Item enumeration data:
== Segment start ==
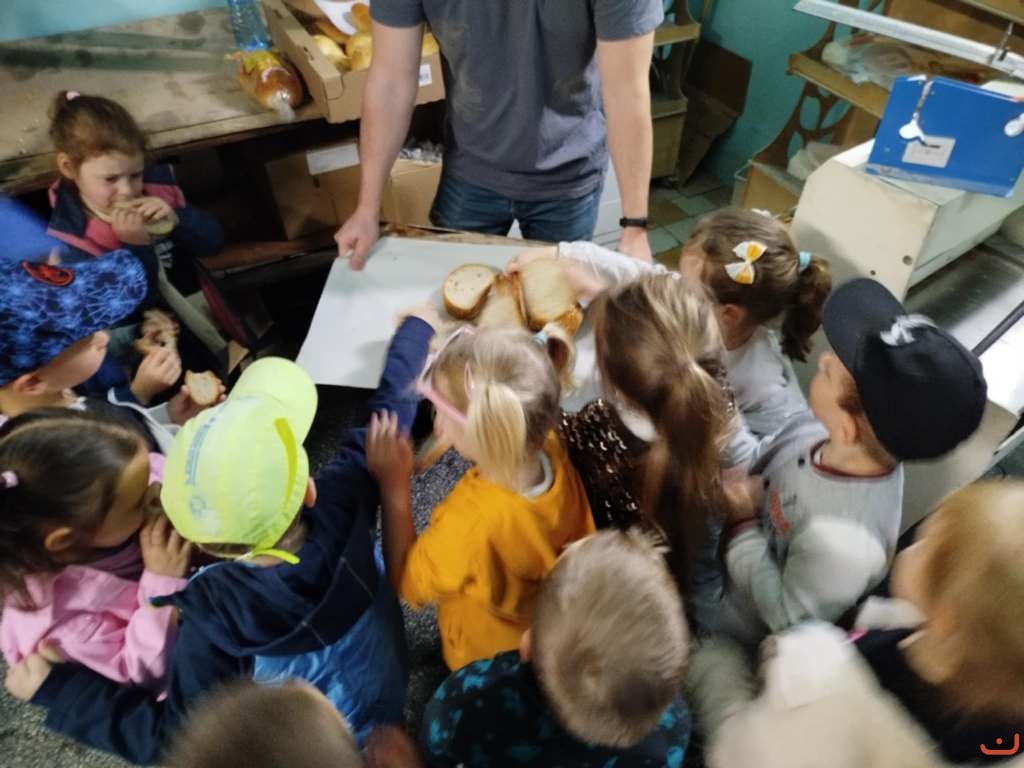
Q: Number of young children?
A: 12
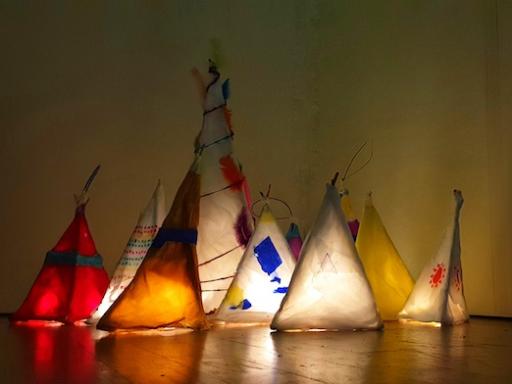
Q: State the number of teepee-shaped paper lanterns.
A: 10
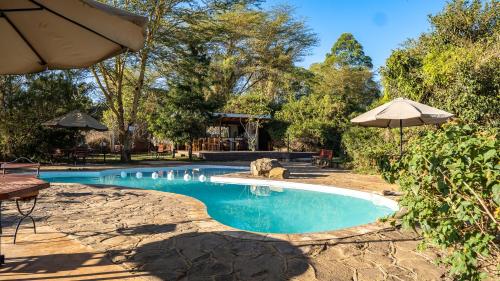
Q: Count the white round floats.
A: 6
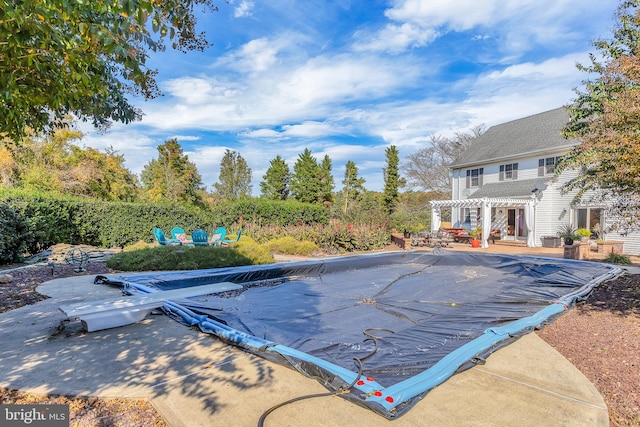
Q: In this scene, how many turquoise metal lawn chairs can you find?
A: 5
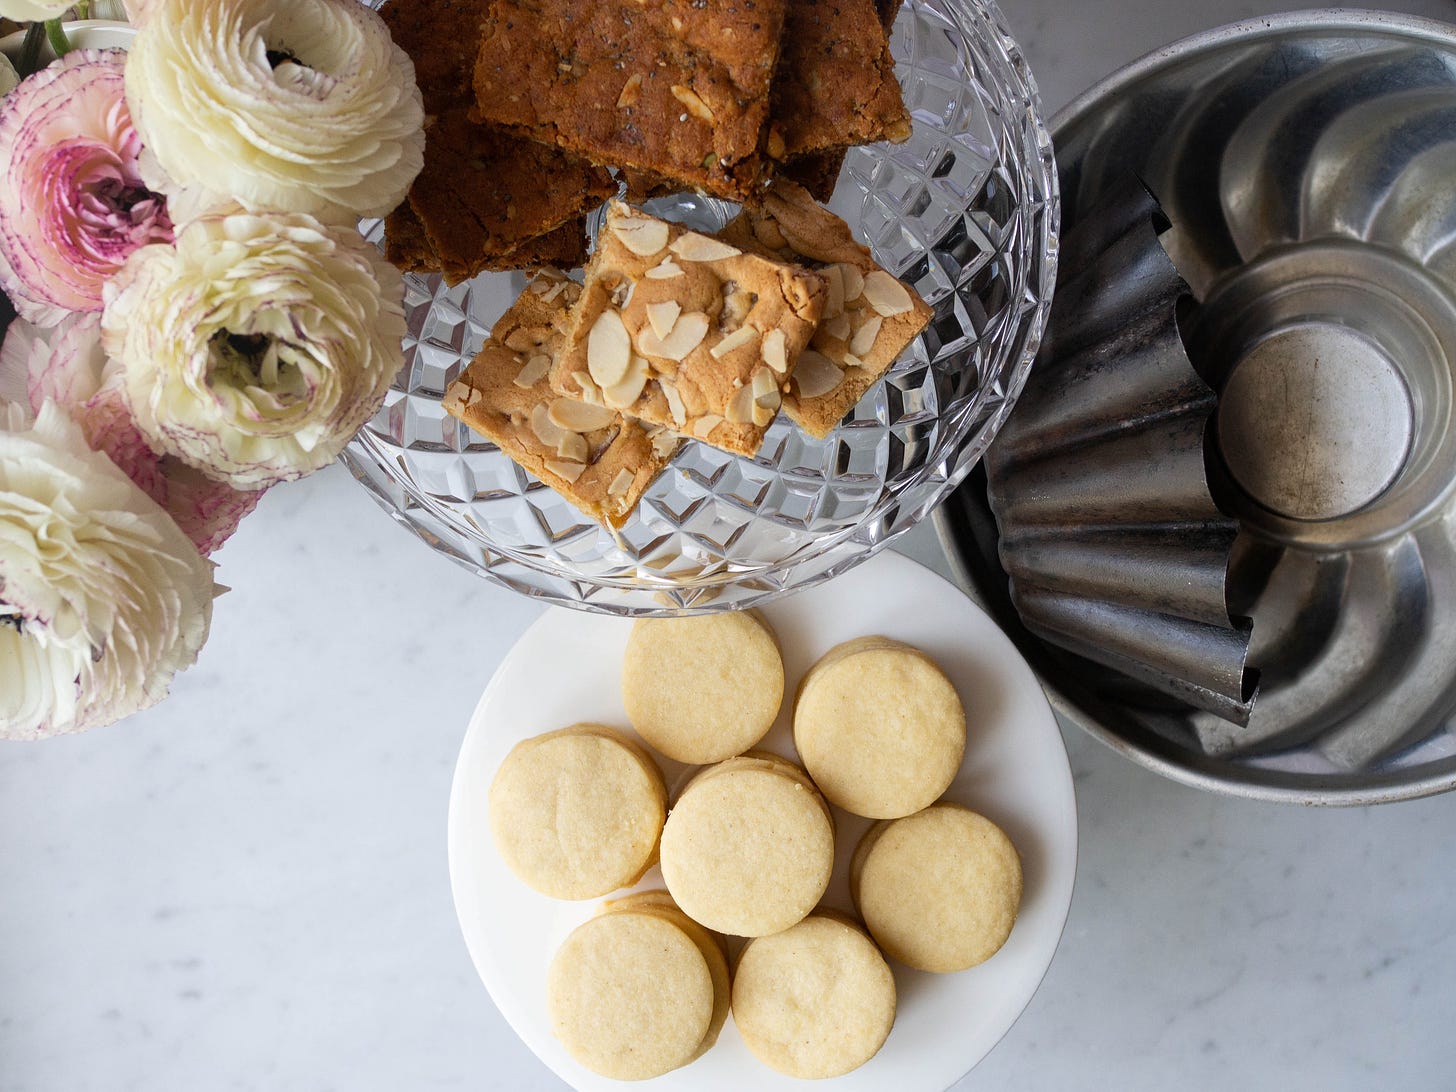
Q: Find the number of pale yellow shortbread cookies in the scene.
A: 7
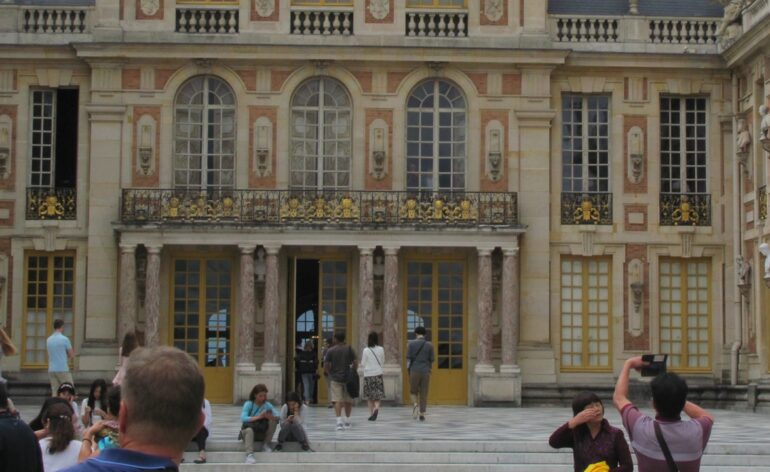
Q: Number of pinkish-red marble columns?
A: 8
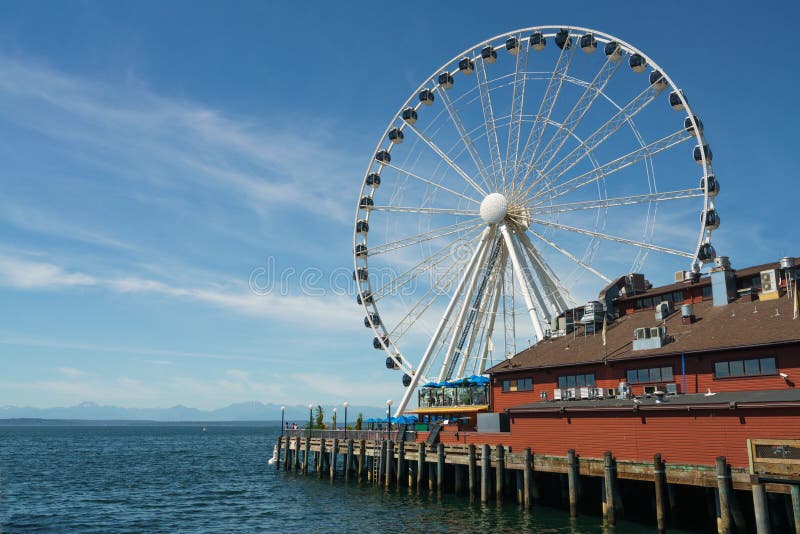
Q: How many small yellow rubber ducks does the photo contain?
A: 0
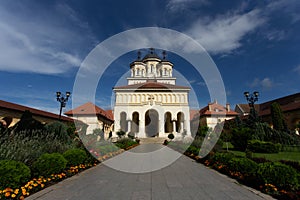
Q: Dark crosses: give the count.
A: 3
== Segment end ==
THE TASK:
Write out the entries again, word for word. No images.

EXPECTED ANSWER:
Q: Number of young children?
A: 12
Q: State the number of teepee-shaped paper lanterns.
A: 10
Q: Count the white round floats.
A: 6
Q: In this scene, how many turquoise metal lawn chairs can you find?
A: 5
Q: Find the number of pale yellow shortbread cookies in the scene.
A: 7
Q: Number of pinkish-red marble columns?
A: 8
Q: How many small yellow rubber ducks does the photo contain?
A: 0
Q: Dark crosses: give the count.
A: 3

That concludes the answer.